**ABOUT THIS TASK:** Copy out all the lines in the records that include the word "stone".

**ENTRIES SHOWN:**
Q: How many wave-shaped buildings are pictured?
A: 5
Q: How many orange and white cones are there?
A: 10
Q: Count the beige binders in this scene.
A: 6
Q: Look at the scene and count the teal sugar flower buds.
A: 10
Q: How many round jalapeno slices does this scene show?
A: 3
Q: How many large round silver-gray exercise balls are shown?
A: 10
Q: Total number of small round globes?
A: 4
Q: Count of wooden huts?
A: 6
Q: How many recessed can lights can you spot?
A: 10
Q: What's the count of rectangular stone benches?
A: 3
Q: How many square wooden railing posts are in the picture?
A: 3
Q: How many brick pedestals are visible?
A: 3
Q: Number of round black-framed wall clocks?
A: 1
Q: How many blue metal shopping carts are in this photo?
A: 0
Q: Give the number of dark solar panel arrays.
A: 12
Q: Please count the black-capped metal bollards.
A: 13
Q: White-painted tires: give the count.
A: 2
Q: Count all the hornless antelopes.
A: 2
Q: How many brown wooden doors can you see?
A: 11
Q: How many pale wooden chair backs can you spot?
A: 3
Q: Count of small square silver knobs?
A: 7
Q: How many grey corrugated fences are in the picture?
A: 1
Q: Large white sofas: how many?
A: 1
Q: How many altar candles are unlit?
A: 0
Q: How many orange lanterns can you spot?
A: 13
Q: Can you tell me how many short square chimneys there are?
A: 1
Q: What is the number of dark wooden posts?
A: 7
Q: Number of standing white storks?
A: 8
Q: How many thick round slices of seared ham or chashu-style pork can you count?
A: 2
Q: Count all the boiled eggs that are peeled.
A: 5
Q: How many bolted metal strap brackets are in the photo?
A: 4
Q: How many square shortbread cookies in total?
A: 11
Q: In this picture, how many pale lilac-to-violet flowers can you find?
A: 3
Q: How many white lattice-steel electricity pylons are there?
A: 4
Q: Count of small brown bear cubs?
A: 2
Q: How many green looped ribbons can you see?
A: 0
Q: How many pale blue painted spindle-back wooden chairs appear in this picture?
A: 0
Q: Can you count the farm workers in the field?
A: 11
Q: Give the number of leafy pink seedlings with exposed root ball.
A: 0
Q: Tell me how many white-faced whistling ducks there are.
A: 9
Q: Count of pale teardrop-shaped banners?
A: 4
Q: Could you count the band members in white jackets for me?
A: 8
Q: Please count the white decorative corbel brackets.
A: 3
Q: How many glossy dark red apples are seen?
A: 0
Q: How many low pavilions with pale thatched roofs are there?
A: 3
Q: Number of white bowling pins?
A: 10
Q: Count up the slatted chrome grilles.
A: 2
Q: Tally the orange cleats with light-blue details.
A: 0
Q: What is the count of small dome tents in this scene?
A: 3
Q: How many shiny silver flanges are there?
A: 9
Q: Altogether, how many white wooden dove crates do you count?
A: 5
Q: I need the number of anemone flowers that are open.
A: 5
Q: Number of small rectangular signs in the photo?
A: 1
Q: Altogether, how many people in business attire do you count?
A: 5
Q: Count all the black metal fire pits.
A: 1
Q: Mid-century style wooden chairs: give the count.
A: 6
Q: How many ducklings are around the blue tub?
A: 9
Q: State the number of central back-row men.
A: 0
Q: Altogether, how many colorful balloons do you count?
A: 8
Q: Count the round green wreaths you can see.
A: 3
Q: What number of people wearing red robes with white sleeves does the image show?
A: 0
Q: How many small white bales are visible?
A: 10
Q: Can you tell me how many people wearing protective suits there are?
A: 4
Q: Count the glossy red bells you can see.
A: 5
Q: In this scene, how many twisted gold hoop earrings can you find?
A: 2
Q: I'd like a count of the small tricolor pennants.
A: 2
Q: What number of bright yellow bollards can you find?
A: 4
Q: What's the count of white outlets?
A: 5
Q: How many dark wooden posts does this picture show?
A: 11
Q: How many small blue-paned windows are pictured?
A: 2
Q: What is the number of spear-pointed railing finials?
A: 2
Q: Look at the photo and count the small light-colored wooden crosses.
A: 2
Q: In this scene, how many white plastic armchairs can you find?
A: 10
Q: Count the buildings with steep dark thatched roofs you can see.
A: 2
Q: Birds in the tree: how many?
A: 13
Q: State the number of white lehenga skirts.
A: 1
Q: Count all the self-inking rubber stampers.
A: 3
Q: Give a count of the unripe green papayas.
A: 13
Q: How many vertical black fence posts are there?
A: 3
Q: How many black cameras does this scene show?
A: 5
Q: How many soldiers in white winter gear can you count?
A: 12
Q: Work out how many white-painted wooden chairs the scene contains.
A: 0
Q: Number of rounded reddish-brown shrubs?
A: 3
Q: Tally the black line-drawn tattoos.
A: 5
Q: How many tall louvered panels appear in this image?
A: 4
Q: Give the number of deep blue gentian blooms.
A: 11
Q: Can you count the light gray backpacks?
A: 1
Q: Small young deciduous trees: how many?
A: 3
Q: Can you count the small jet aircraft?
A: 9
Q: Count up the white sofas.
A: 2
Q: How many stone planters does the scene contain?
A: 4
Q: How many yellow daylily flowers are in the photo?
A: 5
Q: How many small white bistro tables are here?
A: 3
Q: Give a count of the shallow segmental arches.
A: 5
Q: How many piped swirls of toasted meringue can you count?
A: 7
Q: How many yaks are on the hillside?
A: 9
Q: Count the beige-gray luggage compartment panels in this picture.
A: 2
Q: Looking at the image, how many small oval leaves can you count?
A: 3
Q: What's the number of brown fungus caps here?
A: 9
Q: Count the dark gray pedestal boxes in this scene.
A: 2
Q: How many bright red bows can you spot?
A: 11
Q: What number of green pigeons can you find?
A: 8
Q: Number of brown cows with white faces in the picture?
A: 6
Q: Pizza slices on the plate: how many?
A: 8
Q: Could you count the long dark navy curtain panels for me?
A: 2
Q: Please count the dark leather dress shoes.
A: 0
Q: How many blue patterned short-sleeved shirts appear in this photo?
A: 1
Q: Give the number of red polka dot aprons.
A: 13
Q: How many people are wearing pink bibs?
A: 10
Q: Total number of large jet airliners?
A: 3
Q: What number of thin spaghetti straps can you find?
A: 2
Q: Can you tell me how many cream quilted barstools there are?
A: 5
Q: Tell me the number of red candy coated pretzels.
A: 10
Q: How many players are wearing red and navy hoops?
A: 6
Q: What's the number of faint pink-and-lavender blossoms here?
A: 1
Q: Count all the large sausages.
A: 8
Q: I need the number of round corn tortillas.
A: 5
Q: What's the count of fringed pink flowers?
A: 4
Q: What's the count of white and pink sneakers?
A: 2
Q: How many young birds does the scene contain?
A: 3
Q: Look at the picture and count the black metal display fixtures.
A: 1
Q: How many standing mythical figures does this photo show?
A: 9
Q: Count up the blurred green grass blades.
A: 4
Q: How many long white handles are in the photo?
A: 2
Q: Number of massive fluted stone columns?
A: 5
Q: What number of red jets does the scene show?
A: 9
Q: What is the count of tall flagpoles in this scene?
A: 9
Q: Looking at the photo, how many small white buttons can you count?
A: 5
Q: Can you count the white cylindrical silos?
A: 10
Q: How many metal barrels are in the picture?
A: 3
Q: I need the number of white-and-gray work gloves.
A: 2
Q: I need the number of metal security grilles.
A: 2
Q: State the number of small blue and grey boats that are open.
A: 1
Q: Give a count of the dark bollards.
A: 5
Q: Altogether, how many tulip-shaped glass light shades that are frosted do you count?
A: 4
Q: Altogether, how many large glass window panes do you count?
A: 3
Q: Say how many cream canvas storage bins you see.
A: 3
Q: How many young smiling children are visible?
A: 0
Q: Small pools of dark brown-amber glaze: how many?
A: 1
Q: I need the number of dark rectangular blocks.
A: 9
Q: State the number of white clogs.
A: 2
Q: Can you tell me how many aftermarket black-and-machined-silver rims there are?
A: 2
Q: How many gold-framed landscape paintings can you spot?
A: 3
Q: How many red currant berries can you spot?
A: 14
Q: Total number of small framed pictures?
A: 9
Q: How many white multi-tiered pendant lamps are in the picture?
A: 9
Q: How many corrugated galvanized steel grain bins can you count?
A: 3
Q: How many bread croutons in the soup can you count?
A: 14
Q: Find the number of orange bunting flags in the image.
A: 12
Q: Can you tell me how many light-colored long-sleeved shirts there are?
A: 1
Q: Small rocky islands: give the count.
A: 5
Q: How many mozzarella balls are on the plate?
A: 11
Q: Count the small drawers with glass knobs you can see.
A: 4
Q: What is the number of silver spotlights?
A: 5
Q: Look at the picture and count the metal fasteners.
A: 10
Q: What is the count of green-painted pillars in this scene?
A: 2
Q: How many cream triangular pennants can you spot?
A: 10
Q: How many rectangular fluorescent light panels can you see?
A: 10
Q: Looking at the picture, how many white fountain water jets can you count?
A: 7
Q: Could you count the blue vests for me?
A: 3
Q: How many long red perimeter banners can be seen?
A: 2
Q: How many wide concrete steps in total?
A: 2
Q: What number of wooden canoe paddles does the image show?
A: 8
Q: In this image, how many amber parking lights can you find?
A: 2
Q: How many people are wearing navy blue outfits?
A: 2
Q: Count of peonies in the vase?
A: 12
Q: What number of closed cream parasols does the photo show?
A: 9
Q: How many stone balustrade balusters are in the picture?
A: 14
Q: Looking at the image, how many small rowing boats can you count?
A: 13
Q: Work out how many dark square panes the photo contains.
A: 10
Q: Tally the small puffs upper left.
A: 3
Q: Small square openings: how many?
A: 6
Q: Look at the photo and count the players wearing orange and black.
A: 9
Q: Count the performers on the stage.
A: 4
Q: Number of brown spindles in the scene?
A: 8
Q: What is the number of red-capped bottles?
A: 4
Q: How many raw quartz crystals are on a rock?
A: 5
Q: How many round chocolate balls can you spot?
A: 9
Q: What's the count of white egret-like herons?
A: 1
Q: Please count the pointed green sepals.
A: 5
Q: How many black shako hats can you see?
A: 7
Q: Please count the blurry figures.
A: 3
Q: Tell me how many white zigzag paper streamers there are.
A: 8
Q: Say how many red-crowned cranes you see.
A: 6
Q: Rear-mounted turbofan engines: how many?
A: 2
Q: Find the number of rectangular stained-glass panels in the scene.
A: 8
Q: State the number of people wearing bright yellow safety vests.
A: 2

**TASK ANSWER:**
Q: What's the count of rectangular stone benches?
Q: How many stone planters does the scene contain?
Q: Number of massive fluted stone columns?
Q: How many stone balustrade balusters are in the picture?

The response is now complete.